Le RN laisse la place de premier opposant à la Nupes même s’il progresse puisqu’il ne comptait que huit députés sous la précédente législature. Il était présent au second tour dans plus de deux cents circonscriptions, deux fois plus qu’il y a cinq ans -le FN avait pu se maintenir dans 110 circonscriptions. Avec 19,2 % des voix, scrutin après scrutin, le RN poursuit sa progression, puisque son score est d’environ 6 points supérieur à celui de 2017. Il confirme que dans la recomposition qui se poursuit à l’échelle nationale, l’extrême droite s’affirme bien comme une menace pour l’avenir dans le contexte de guerre et de crise politique et sociale.

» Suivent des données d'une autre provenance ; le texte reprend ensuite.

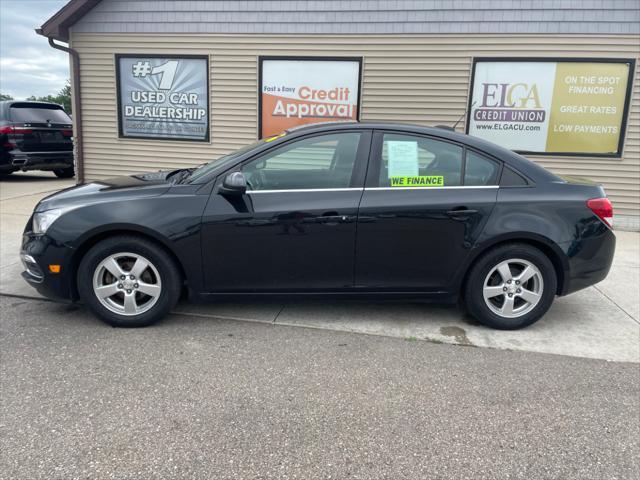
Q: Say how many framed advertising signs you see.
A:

Si Zemmour et Reconquête ont pris une claque sévère -tous leurs candidats étaient éliminés dès le premier tour-, l’écho qu’ils ont rencontré dans l’électorat de droite indique la direction que va prendre le RN « dédiabolisé ».

La « crise de la démocratie » donne à l'extrême droite sa fonction et sa raison d'être. Marine Le Pen se porte candidate à un pouvoir fort qui ferait d’une partie de la population ses supplétifs idéologiques et policiers pour propager la division des préjugés racistes et les mettre en œuvre dans la vie quotidienne, y compris par la violence physique, tournée aussi contre les travailleur/ses, les exploité.es, les militant.es syndicalistes et politiques du mouvement ouvrier. Il est probable qu’une partie du patronat voit dans une extrême-droite débarrassée ou pas de Le Pen une force qui pourrait lui être utile en préparation des tensions sociales et politiques à venir.

La NUPES, une stratégie parlementaire sans issue pour le monde du travail

Après l’abstention, le fait marquant de ces élections est la percée de la Nupes portée par la campagne de Mélenchon qui a su comprendre et saisir l’occasion offerte par une situation sociale et politique en pleine évolution pour développer une stratégie parlementaire de conquête du pouvoir y compris après son échec à la présidentielle. Il a su inscrire LFI dans une bataille électorale inédite alors que le mouvement révolutionnaire était, lui, incapable de comprendre et de saisir les possibilités nouvelles pour fonder sa propre stratégie.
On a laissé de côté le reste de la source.